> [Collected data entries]
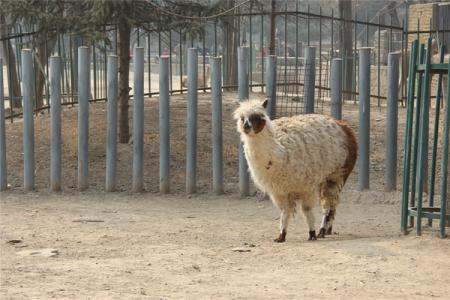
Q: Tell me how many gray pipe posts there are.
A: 15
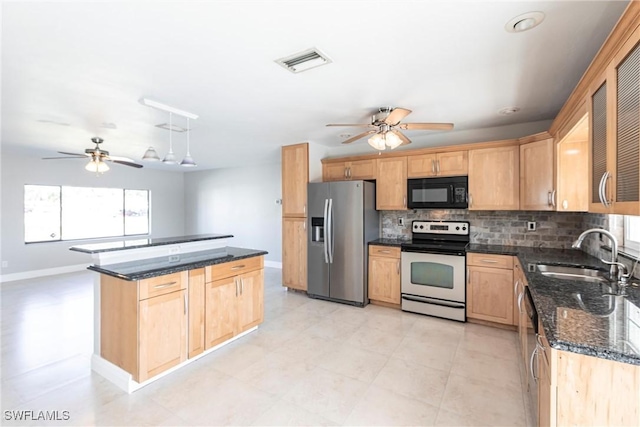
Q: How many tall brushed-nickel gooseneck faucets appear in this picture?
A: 1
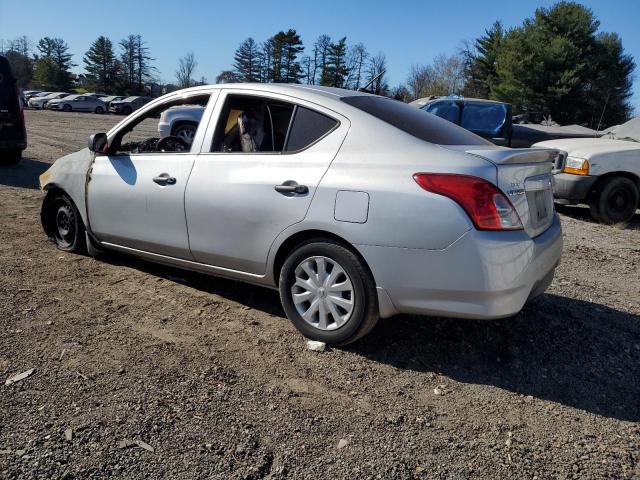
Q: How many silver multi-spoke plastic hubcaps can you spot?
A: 1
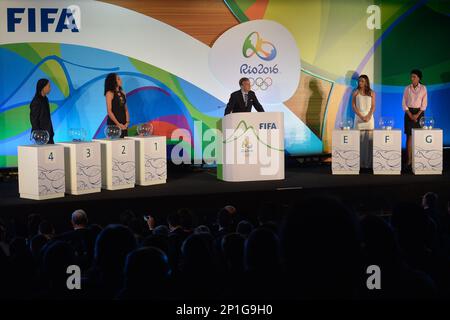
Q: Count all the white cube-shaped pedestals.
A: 7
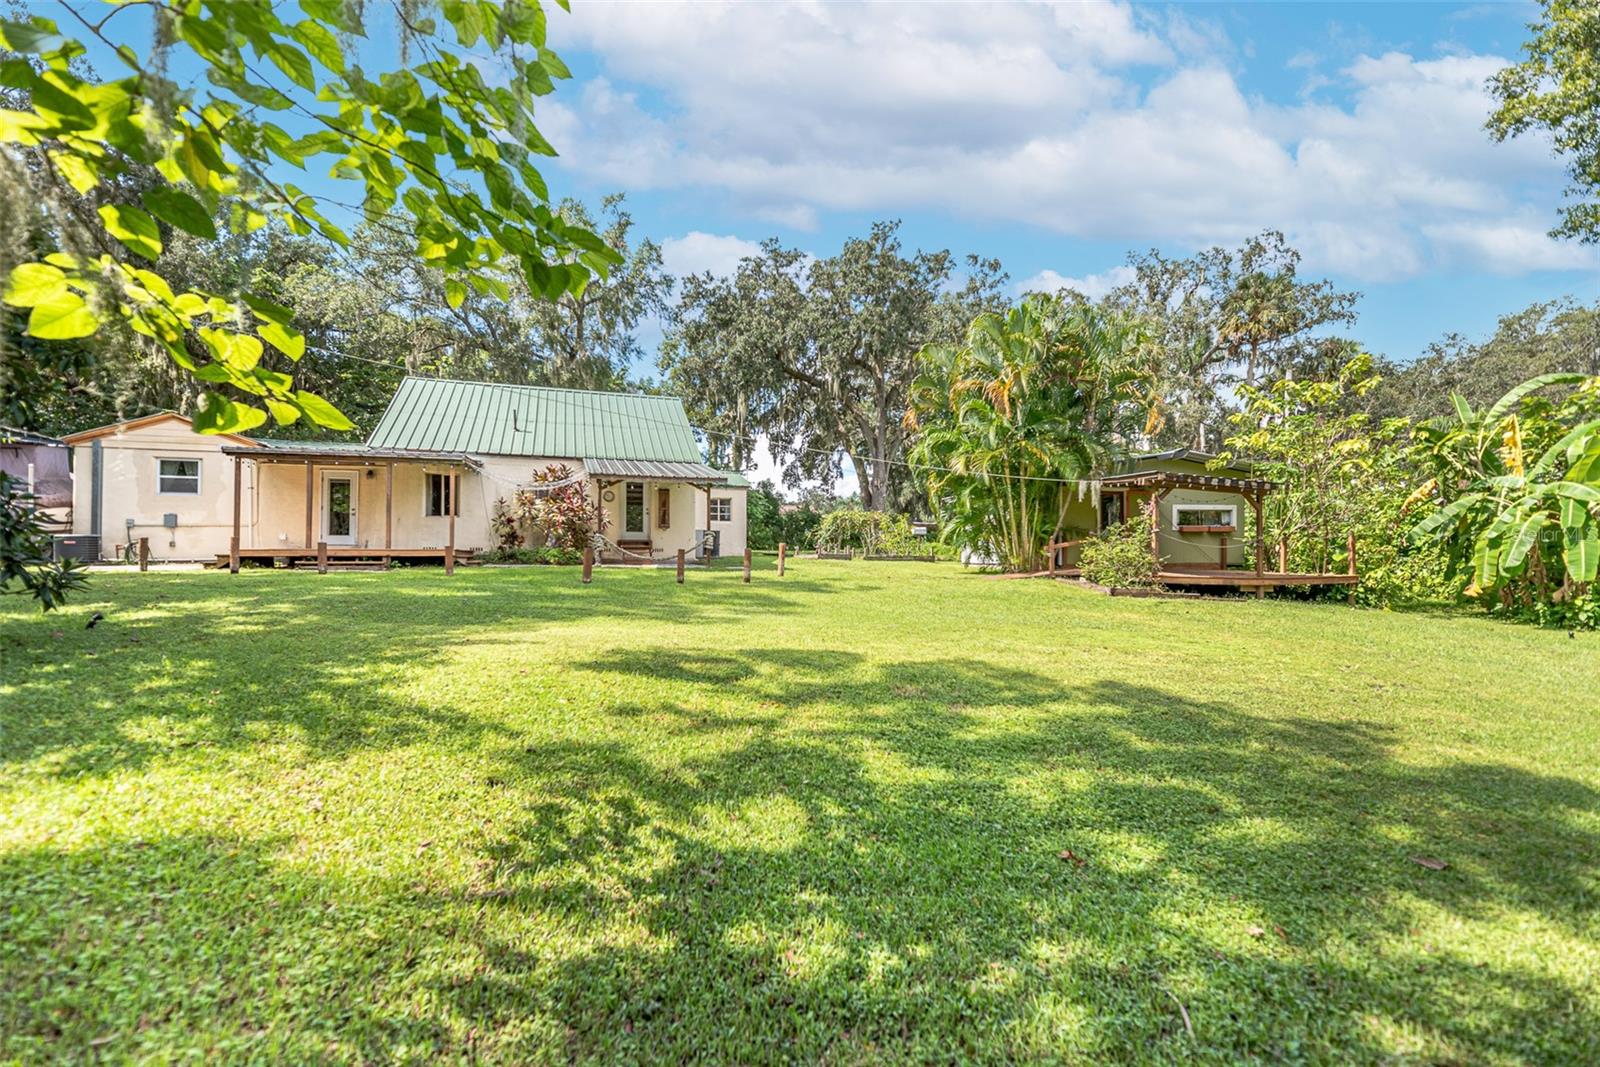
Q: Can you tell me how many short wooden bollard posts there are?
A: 8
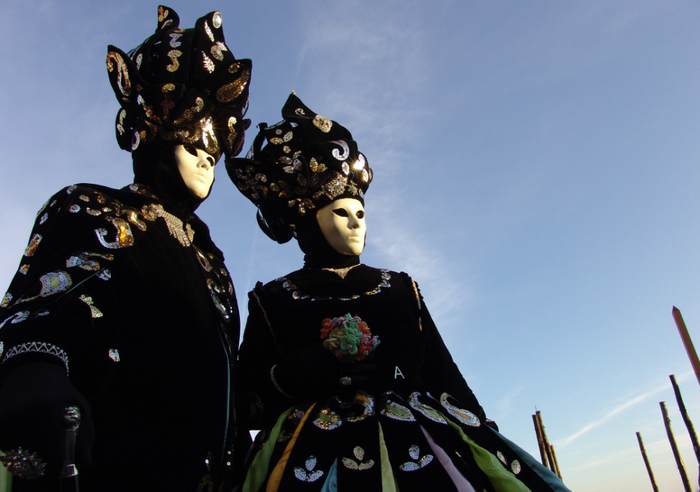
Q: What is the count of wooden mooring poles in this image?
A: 7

> [AIM OF THE EXERCISE]
Transcribe every entry word for word, but skip the pictures.

> [ANSWER FOR THE TASK]
Q: Tell me how many gray pipe posts there are.
A: 15
Q: How many tall brushed-nickel gooseneck faucets appear in this picture?
A: 1
Q: How many silver multi-spoke plastic hubcaps can you spot?
A: 1
Q: Count all the white cube-shaped pedestals.
A: 7
Q: Can you tell me how many short wooden bollard posts there are?
A: 8
Q: What is the count of wooden mooring poles in this image?
A: 7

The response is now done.